Cryogenic Current Comparator
The National Physical Laboratory (NPL) and Cryogenic Ltd have designed and developed the most accurate instrument for comparative measurements of electric current. The instrument can now be used by National Measurement Institutes (NMI) and laboratories around the world, providing a more accurate standard for current ratio, and ensuring current measurement is not a limiting factor in innovation.
The new Cryogenic Current Comparator (CCC) provides the world's most accurate ratio of current, which together with the Quantum Hall effect allows resistance to be measured to very high accuracy. It is the primary standard of resistance. If you measure in milliamps or ohms, the CCC can relate this back to primary standards more simply and more accurately than ever before.
Accurately measuring current is vitally important for a range of applications. It is essential for billing people for electricity use thereby ensuring a stable electricity market. The right current input is important for controlling doses of ionising radiation in cancer treatment.
Challenges arise when measuring current.
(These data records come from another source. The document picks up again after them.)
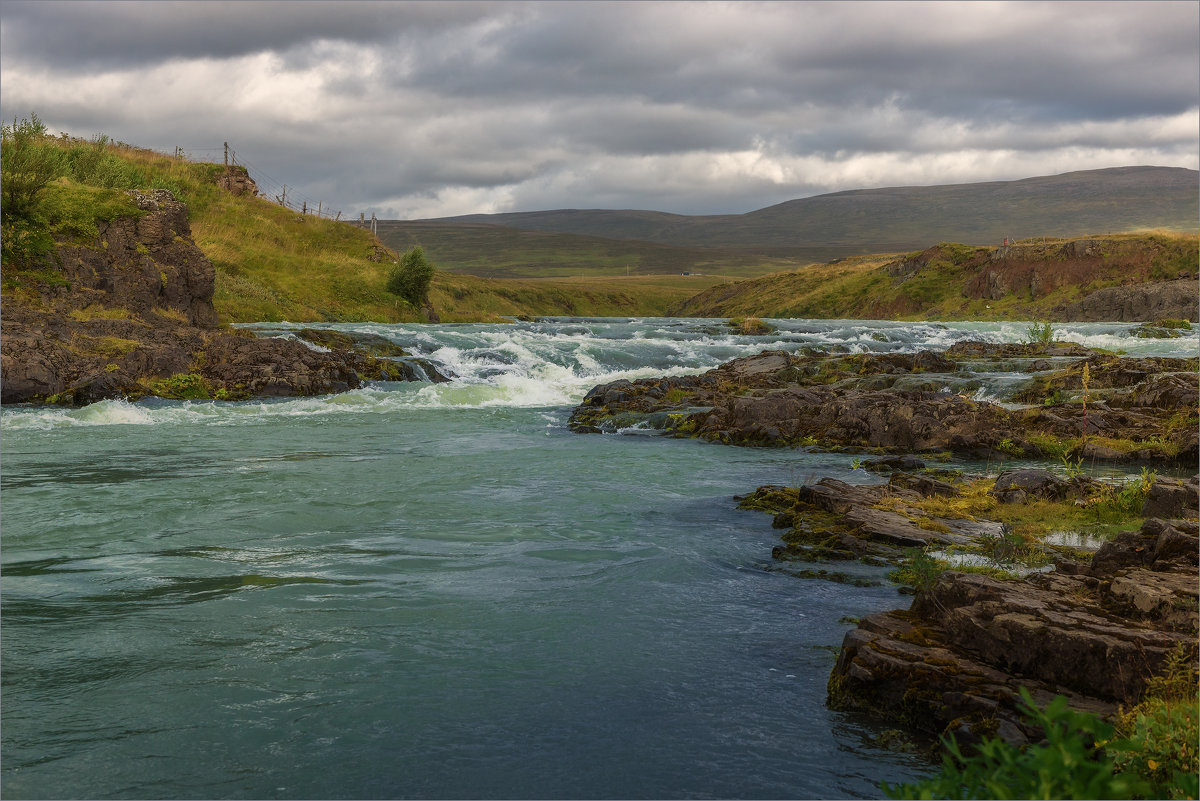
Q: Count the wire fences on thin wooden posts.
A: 1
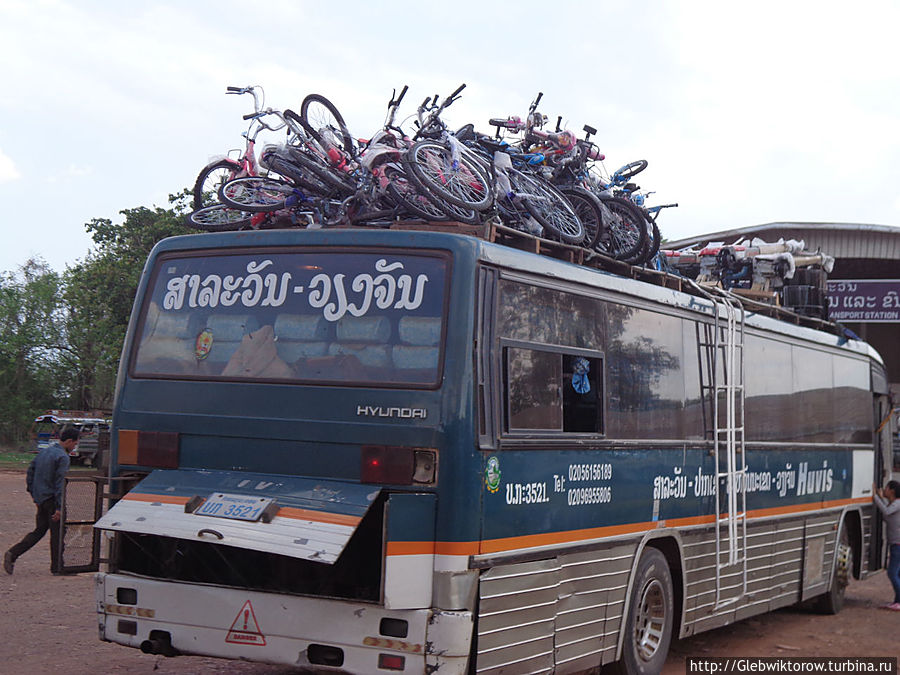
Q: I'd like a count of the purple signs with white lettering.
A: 1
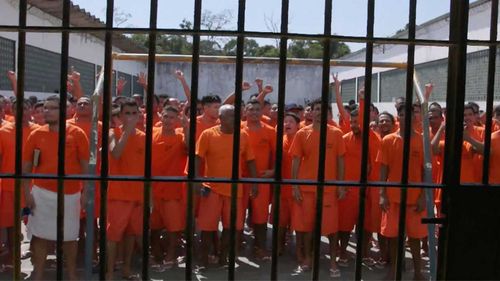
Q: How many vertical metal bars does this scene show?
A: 12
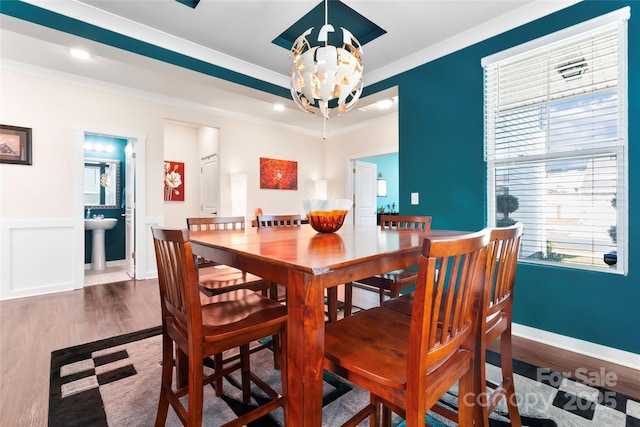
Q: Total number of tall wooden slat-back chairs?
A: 6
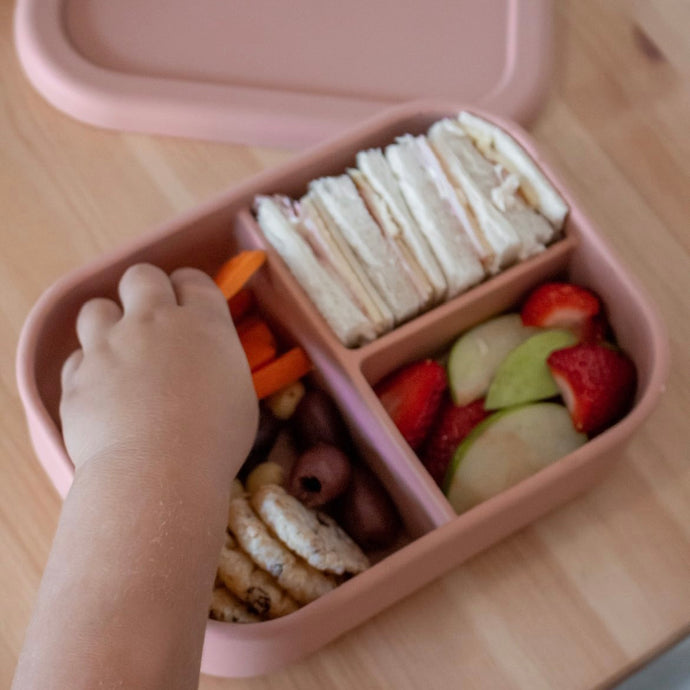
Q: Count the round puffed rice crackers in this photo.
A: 4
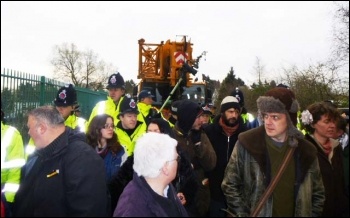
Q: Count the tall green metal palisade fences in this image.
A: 1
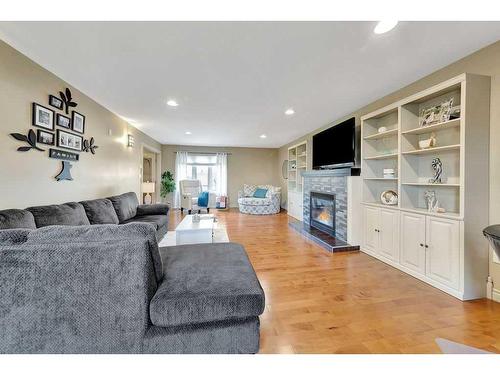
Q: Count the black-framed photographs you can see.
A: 6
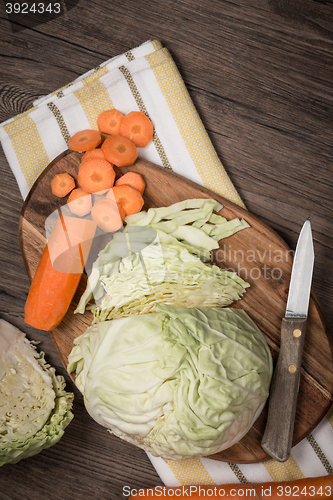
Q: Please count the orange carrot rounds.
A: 11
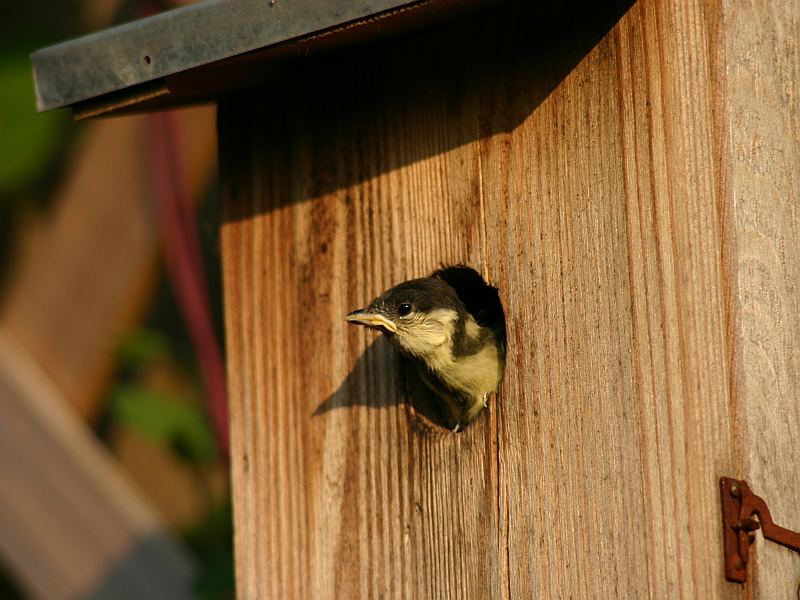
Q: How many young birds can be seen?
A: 1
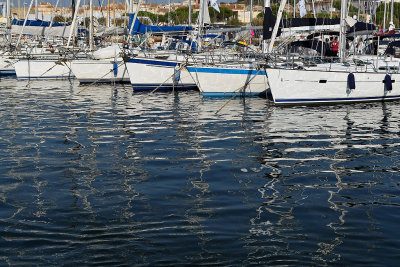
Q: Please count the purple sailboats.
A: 0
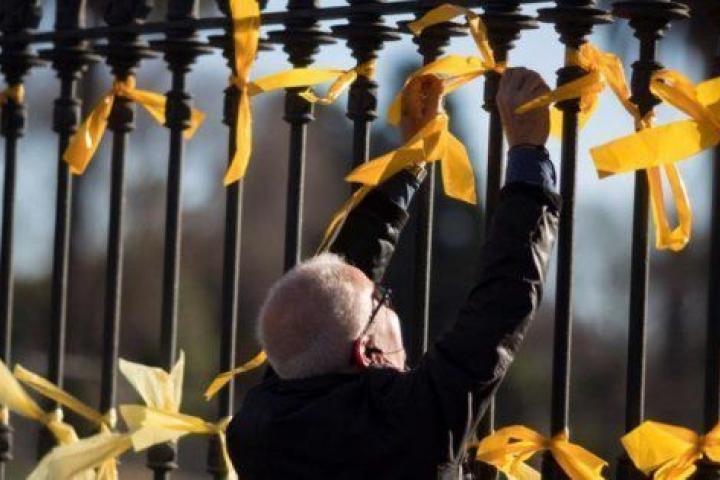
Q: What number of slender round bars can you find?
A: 12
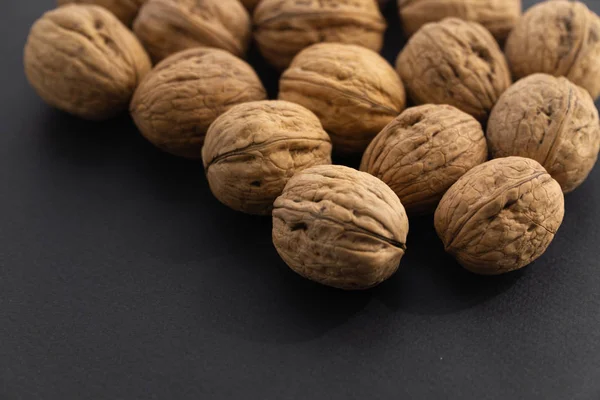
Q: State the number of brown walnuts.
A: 15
Ionising radiation is measured in picoamps, whilst undersea cables carry hundreds of amps; some industries measure resistance or voltage, rather than current itself. These all need to be related back to the ampere, the SI unit of current.
NPL and Cryogenic have been involved in the development of CCC technology for over two decades, the system was originally built for NPL, and is used on a daily basis for its measurements. The CCC is now commercially available from Cryogenic for any laboratories which require very precise electrical measurements.
Cryogenic has already signed a contract to install one at Singapore's NMI, where it will underpin all their electrical measurements, including improving the accuracy of temperature measurements, analysis of the super-material graphene and fundamental physics research.